Read how Allen’s photographs ended up on the cover of TIME.
Allen grew up in West Baltimore, just five minutes away from where Freddie Gray’s encounter with the police left him with a fatal spinal injury. The police have denied using force against the 25-year-old, but one of the family’s attorneys said Gray’s spine was 80% “severed at the neck.”
“When I first saw the news of what happened to [Freddie Gray], I knew I was going to cover it,” says Allen, who usually shares his street photography on Instagram. “But I never thought it would get this big. My city kind of has a bad rap, but I thought if we can come together peacefully, it [would] be epic for this city, and it was my goal to capture that.”
The protests, which were peaceful for most of the weekend, devolved into scenes of rioting, arson and looting after Gray’s funeral, leaving more than a dozen police officers injured and prompting the declaration of a state of emergency as reinforcements arrived to restore order.
“[It’s] not been a surprise,” says Allen. “I know my city. With all the frustration with the city, the mayor, the economy, the pot has been boiling.” But that has not changed Allen’s resolve to show exactly what’s been happening in his streets. “I went in thinking I would show the good, the bad and the ugly,” he says. “Of course, since I’m a black man, I understand the frustration, but at the same time, I’m a photographer. I’m not going to lie to you. I’m going to tell you exactly what happened. That was the goal.”
His images, which capture the intensity of the protests, have gone viral. On April 27, Rihanna shared one of them to her 17.7 million followers on Instagram. “I’m still in awe of it all,” says the photographer who first picked a camera in 2013 and has drawn inspiration from the work of photographers like Gordon Parks and artists like Andy Warhol.

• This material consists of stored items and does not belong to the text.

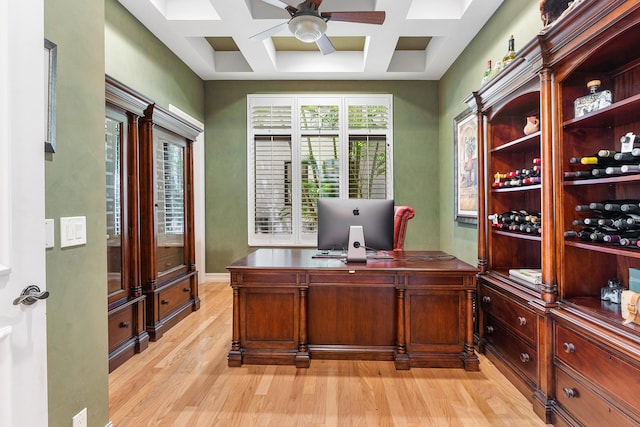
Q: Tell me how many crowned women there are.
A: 0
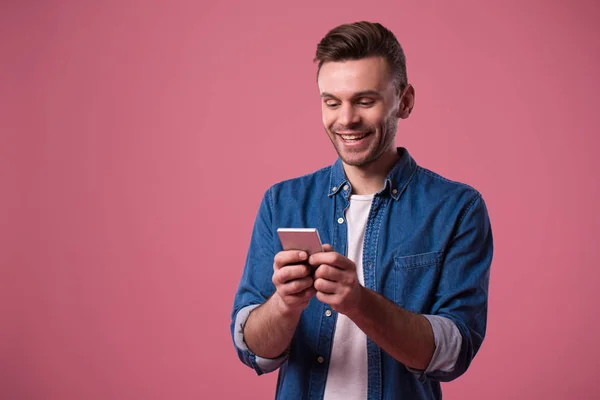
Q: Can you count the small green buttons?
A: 0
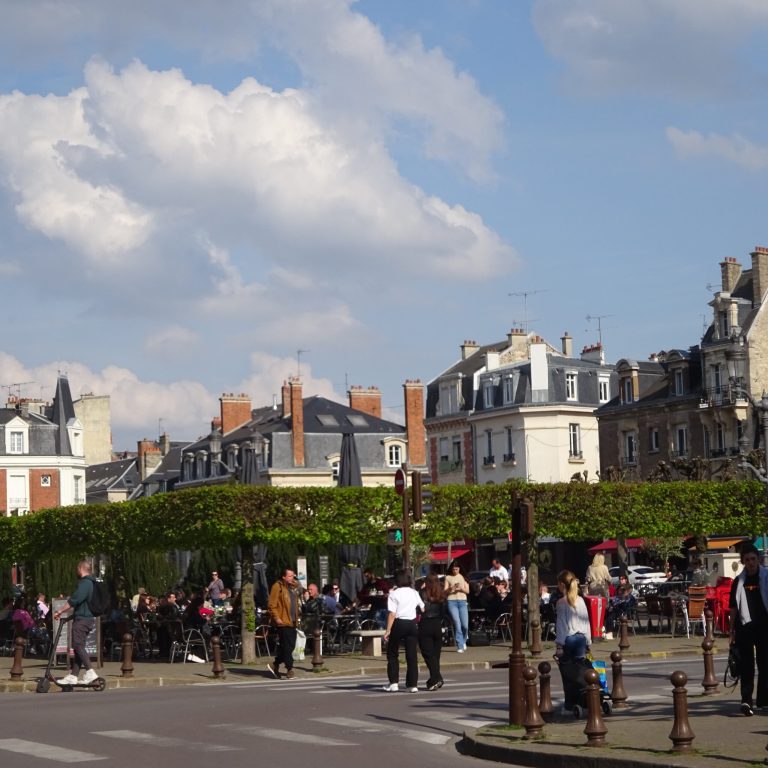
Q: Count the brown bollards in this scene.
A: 13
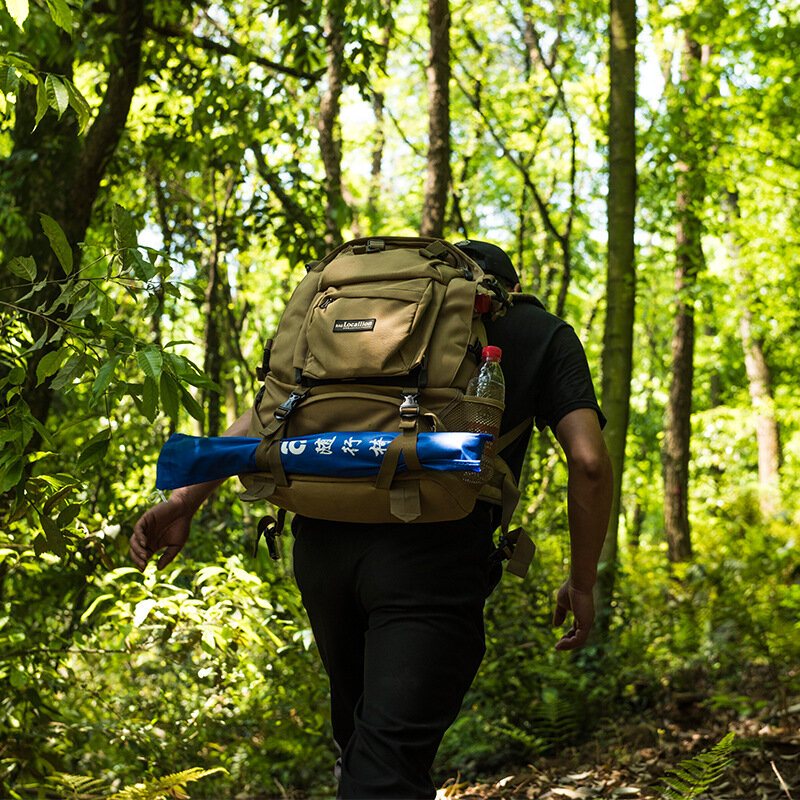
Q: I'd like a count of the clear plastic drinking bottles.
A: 1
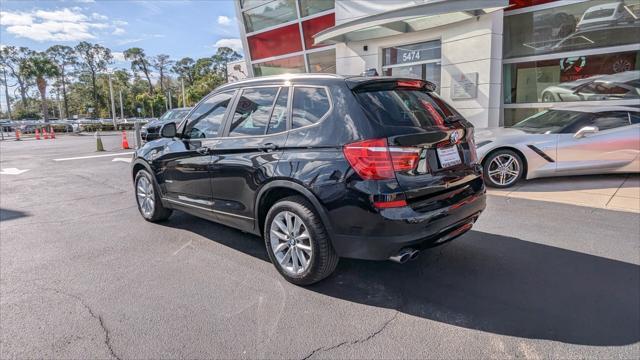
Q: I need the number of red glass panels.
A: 3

The most widely shared of his photographs of the protests shows a man running away from a pack of charging policemen. “When I shot that, I thought it was a good picture, so I uploaded [from my camera] to my phone,” he says. “By the time I’d done that, the police was all around me. I was in the middle of it.”
And it took several hours for Allen to realize the photograph had gone viral. “I was still shooting, still snapping till the sun went down,” he says.
Today, Allen will be covering the aftermath of last night’s violent protests. “When you called me, I was getting my stuff ready,” he says. “I’m going to try to make it into town and catch what’s happening.”